The story of the free little library movement involves an inspirational school teacher, an old garage door and a man who found a way to turn his grief into something magical. Let us take you back to the beginning.
The year is 2009 and Todd Bol is standing in front of his garage, staring at the old wooden door. His heart is heavy, waterlogged with grief after the loss of his mother. A gifted school teacher and dedicated book-lover, it was his mom who had inspired Todd to follow in her footsteps and become a school teacher himself. Something within that beaten up garage door is calling out to him. An idea begins to form, hazy at first, a vague desire to reinvent the past and give new life to something that can no longer go on in its present state. But as his body works on pulling the door apart and compiling the scrap wood, his mind concocts a more distinct plan.
The Invention of the Iconic Mini-schoolhouse Library
What Todd resurrected from his rough pile of materials that day was a miniature replica of an old schoolhouse, red roof and all. The tiny building had a clear set of doors on the front that could be opened to grant access to the treasures within. Todd placed his creation on a post which he secured in his front yard in Hudson, Wisconsin. As for the treasures? Some of his mother’s favorite books, of course.

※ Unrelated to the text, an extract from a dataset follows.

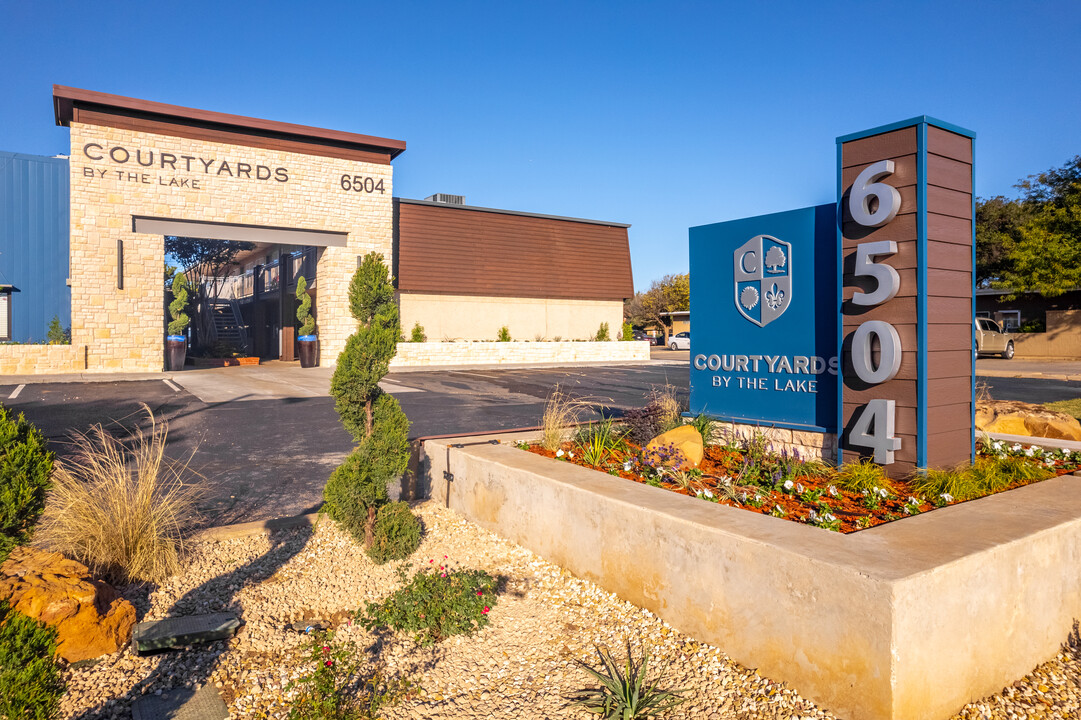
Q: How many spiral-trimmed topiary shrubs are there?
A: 3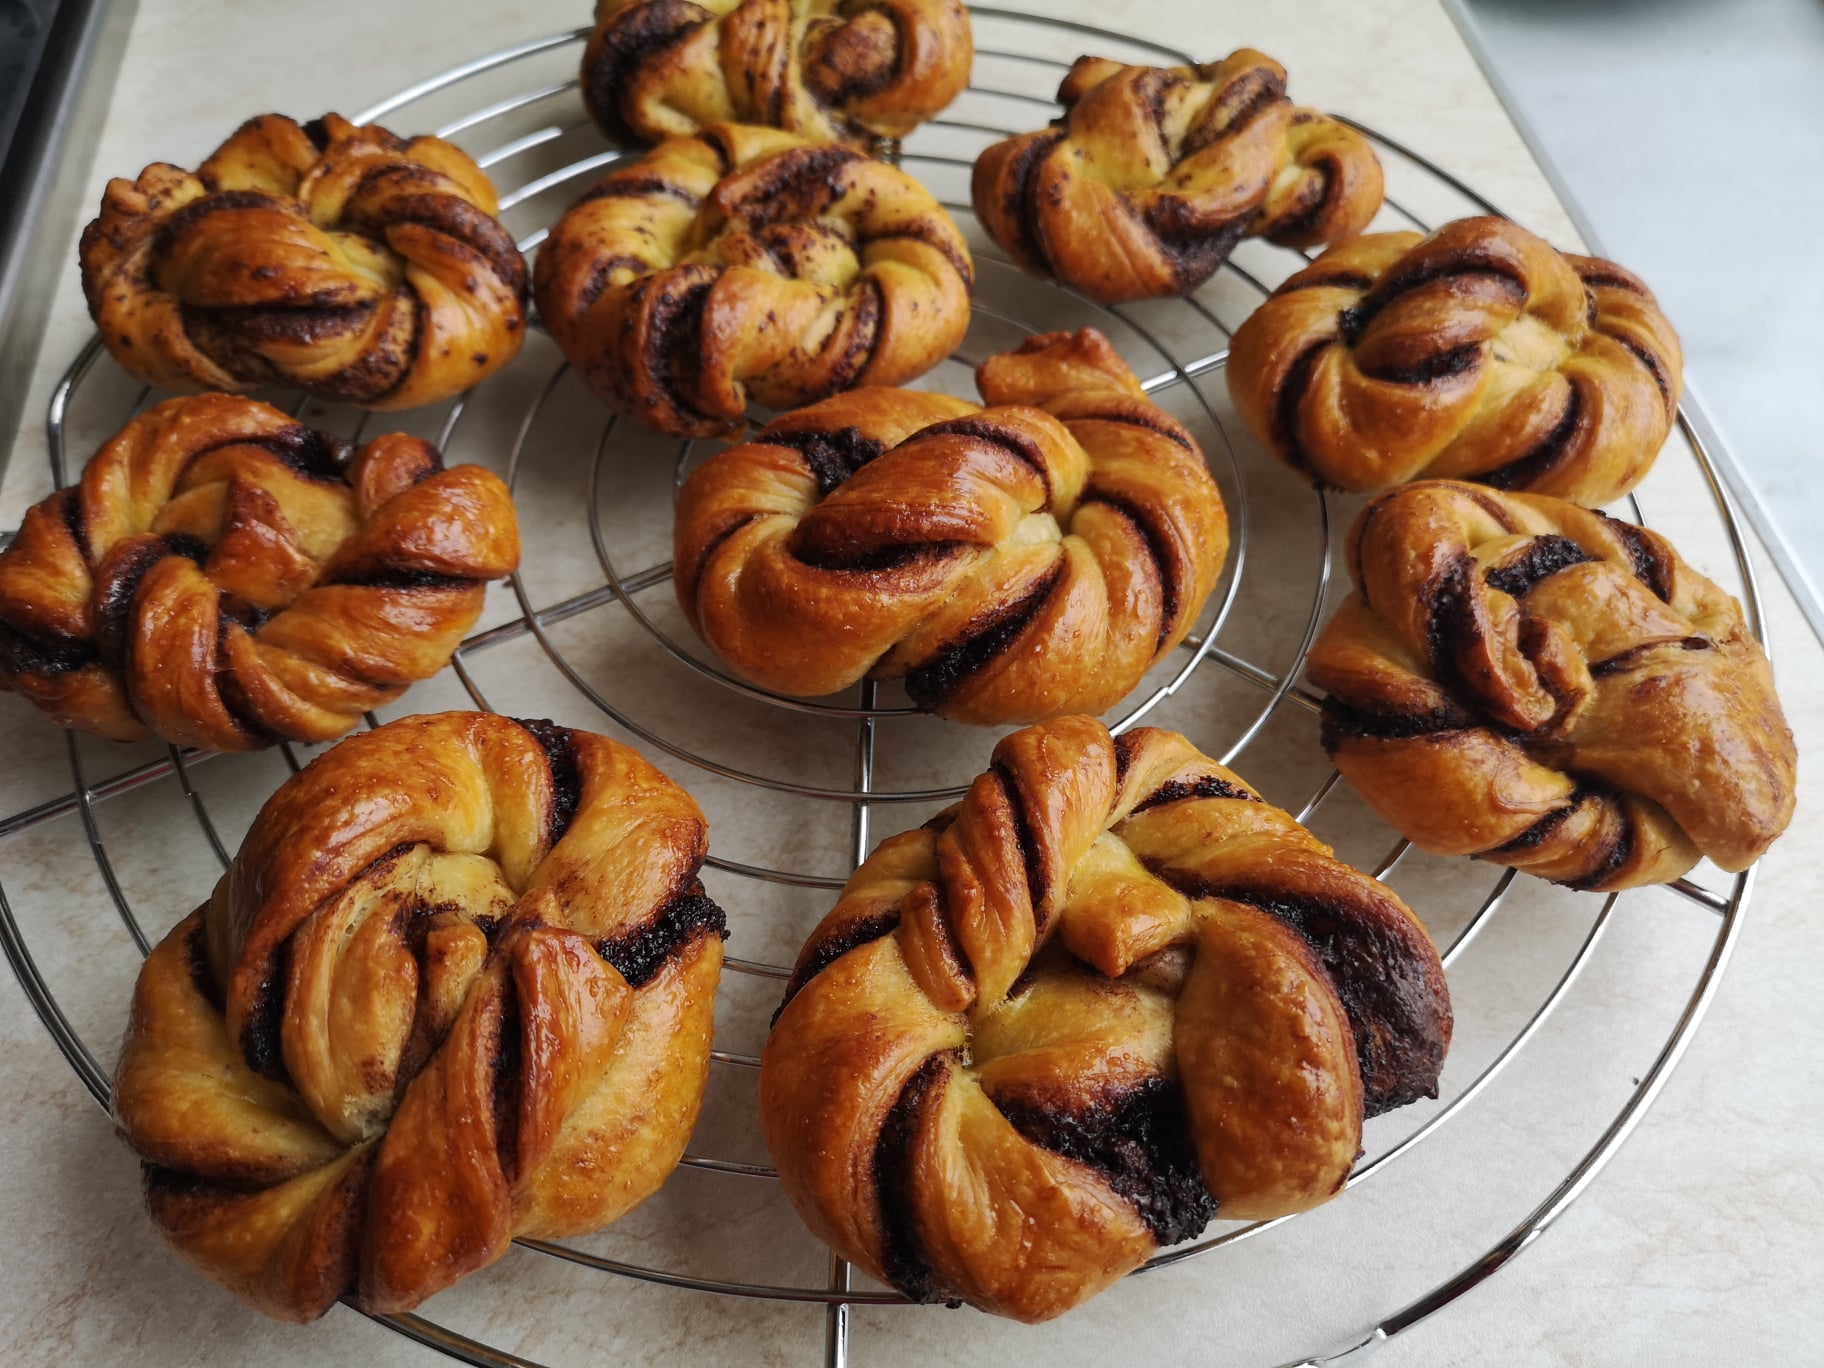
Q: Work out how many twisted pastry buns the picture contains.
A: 10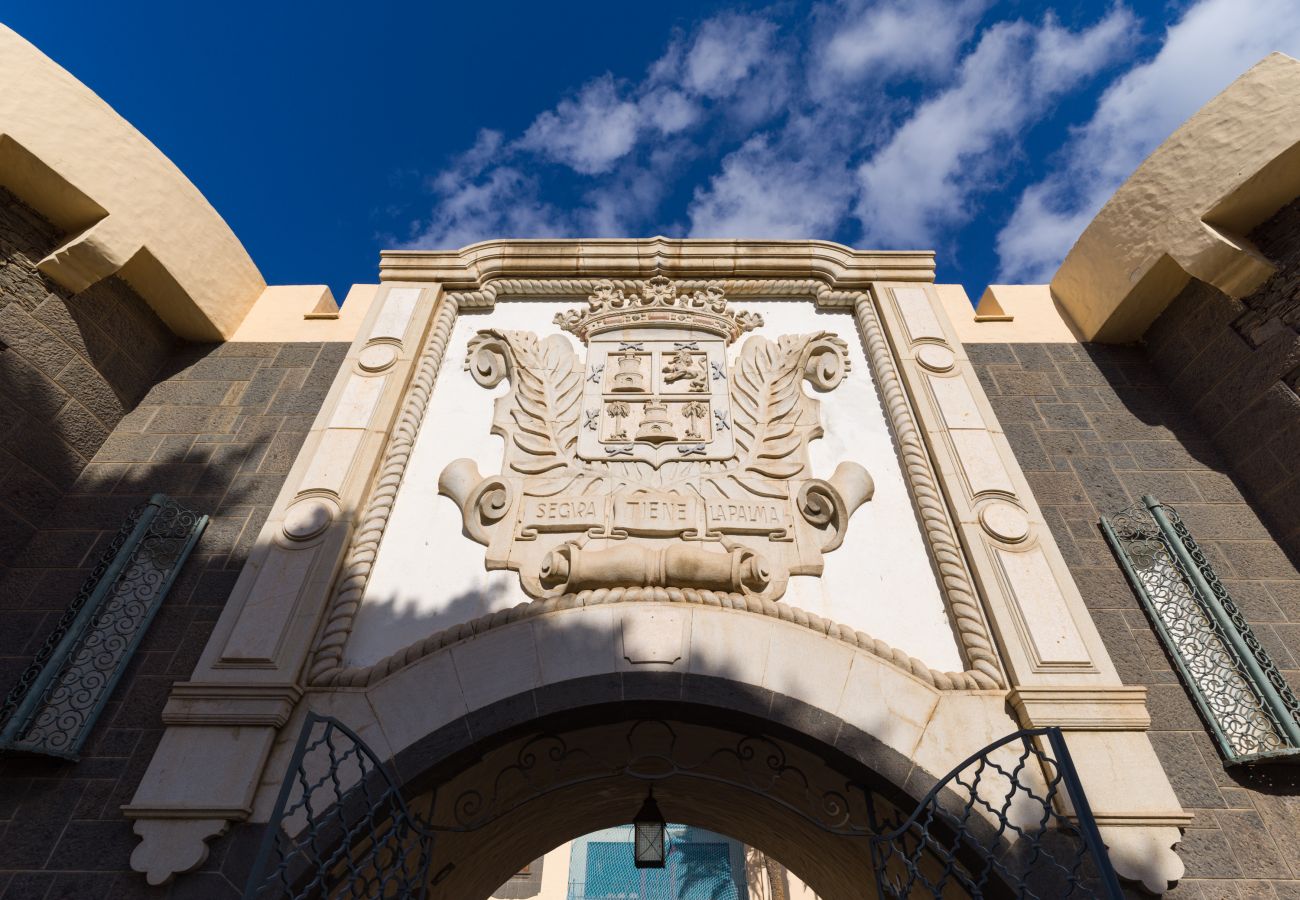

Little did Todd know his humble invention possessed the right kind of magic to start a worldwide phenomenon. Speaking to The Washington Post, Todd described the early days of that first mini-schoolhouse. “I put up my library and noticed my neighbors talking to it like it was a little puppy, And I realized there was some kind of magic about it.” Realizing that this quaint little creation was really connecting with people, Todd was inspired to spread the idea.
Enlisting the help of a friend, Todd began building more boxes and giving them away so that they could be placed in more and more neighborhoods. By 2011, the movement had gained national media attention in the U.S. From there, demand for the neighborhood libraries skyrocketed and Todd formed an official non-profit organization – Little Free Library – to manage everything.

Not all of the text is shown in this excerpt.